A New York bankruptcy judge ruled Wednesday that a creditor settlement reached in the foreign restructuring proceedings for Croatian food and beverage giant Agrokor should be enforced in the U.S. even if certain provisions require the modification of English law-governed debt, saying it seems appropriate to extend comity.
U.S. Bankruptcy Judge Martin Glenn ruled that a pending debt restructuring scheme for Agrokor, the largest private company by revenue in Croatia, “should be recognized and enforced” with respect to the nine subsidiaries that filed for bankruptcy court relief in the U.S. earlier this year. Although the judge last month gave the company’s U.S. assets Chapter 15 protection and recognized its foreign restructuring proceedings, he reserved decision on whether to enforce a massive settlement Agrokor reached earlier this year with creditors.
In a 55-page opinion, the judge explained that determining whether to enforce the agreement hammered out under Croatian law raises challenging issues because the provisions modify English law-governed debt, of which the company has over €1.6 billion. The court in the United Kingdom has not yet been asked to enforce the agreement, he noted.
While English case law may not permit recognition and enforcement of the settlement, that does not prevent a U.S. court from presently weighing the issue and reviewing the propriety of the arrangement under U.S. bankruptcy law, the judge said.
Importantly, it has been demonstrated that the substance and procedures set forth in Croatia’s restructuring law “comport with broadly recognized principles for insolvency laws,” Judge Glenn said. He added that the proposed creditor distributions “closely follow the waterfall provisions of the U.S. Bankruptcy Code” and “over two-thirds of non-insider creditors voted to approve the settlement agreement.”
“All evidence before the court demonstrates that creditors received due process and will be better off under the settlement agreement than they would be in a liquidation,” he concluded.
Agrokor filed for Chapter 15 protection seeking to shield itself from legal actions that could be brought by stakeholders in the U.S. while it finishes executing a massive restructuring settlement reached earlier this year with creditors. The company said any U.S. claims can be addressed through proceedings in Croatia.
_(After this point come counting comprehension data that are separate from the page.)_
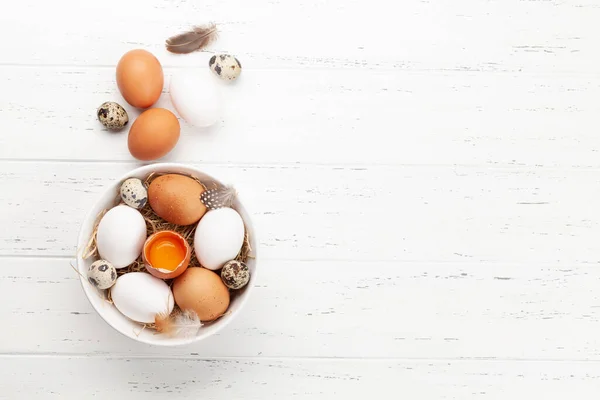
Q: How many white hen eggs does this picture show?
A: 4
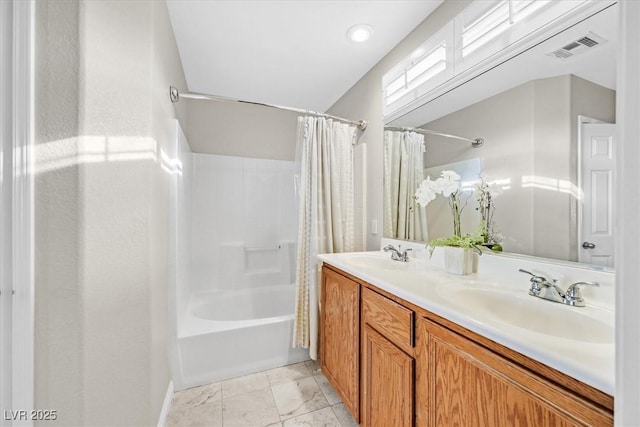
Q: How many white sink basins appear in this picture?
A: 2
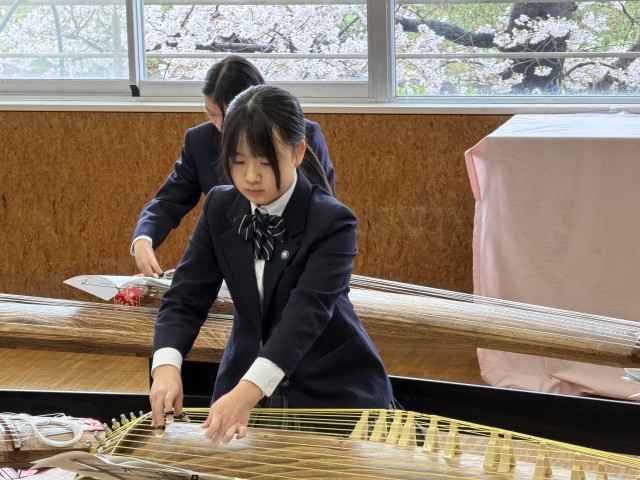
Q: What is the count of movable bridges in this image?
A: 11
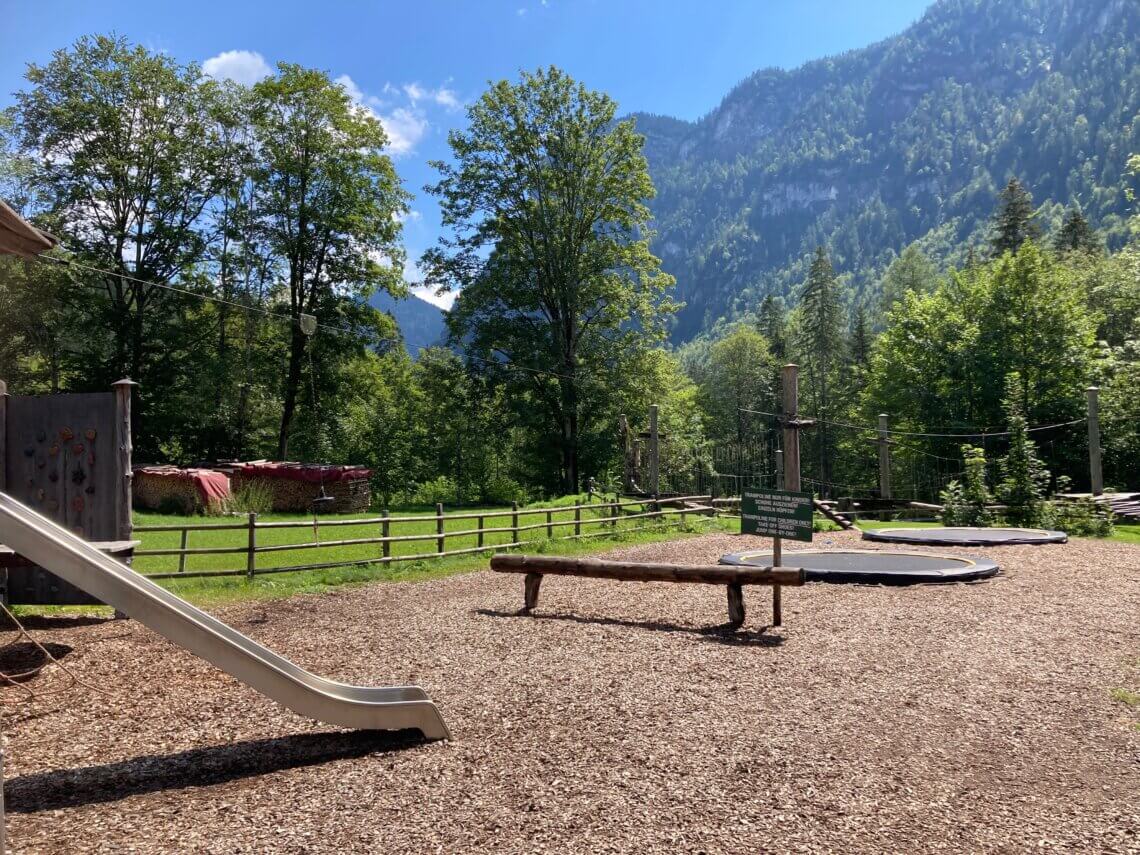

Under the deal, which was confirmed by a Croatian court on July 6, Agrokor will “deleverage the current business to make it viable going forward by converting large portions of the prepetition unsecured debt into equity” of a new corporate group and “structurally subordinated debt instruments,” representatives for the company said in earlier court filings.
Agrokor, the biggest employer in the Balkans, was put under state-run administration more than a year ago after an overly ambitious expansion drive left it weighed down by borrowings. Since then, the company's creditors, including banks and suppliers, have pressured it to restructure, but the company nevertheless continued shipping goods and maintaining lines of credit.
The Agrokor Group counts among its primary businesses Croatia’s largest supermarket chain, largest producer of mineral and spring water, and largest producer and distributor of ice cream and frozen foods, the company said. Pulling in roughly €6.5 billion in annual revenue, Agrokor’s earnings represent “approximately 15 percent of the gross domestic product of Croatia,” it added.
The company said it commenced restructuring proceedings in Croatia last year shortly after taking on a new loan from Sberbank that was insufficient for it to avoid insolvency proceedings.
Under the settlement, Dutch and Croatian holding companies will take over the new Agrokor, with Croatian and foreign subsidiaries. Company representatives said the new structure will reduce systematic risk, “increase transparency and accountability of the individual businesses,” “focus efforts on core businesses” and “maximize flexibility for any future sale of business units.”
The company reported that creditors holding 80 percent of total claims voted in favor of the plan.
The foreign representative for the debtors is represented by James H.M. Sprayregen, Adam C. Paul, Daniel Rudewicz, Brad Weiland and Whitney Fogelberg of Kirkland & Ellis LLP.
The case is In re: Agrokor D.D. et al., case number 18-12104, in the U.S. Bankruptcy Court for the Southern District of New York.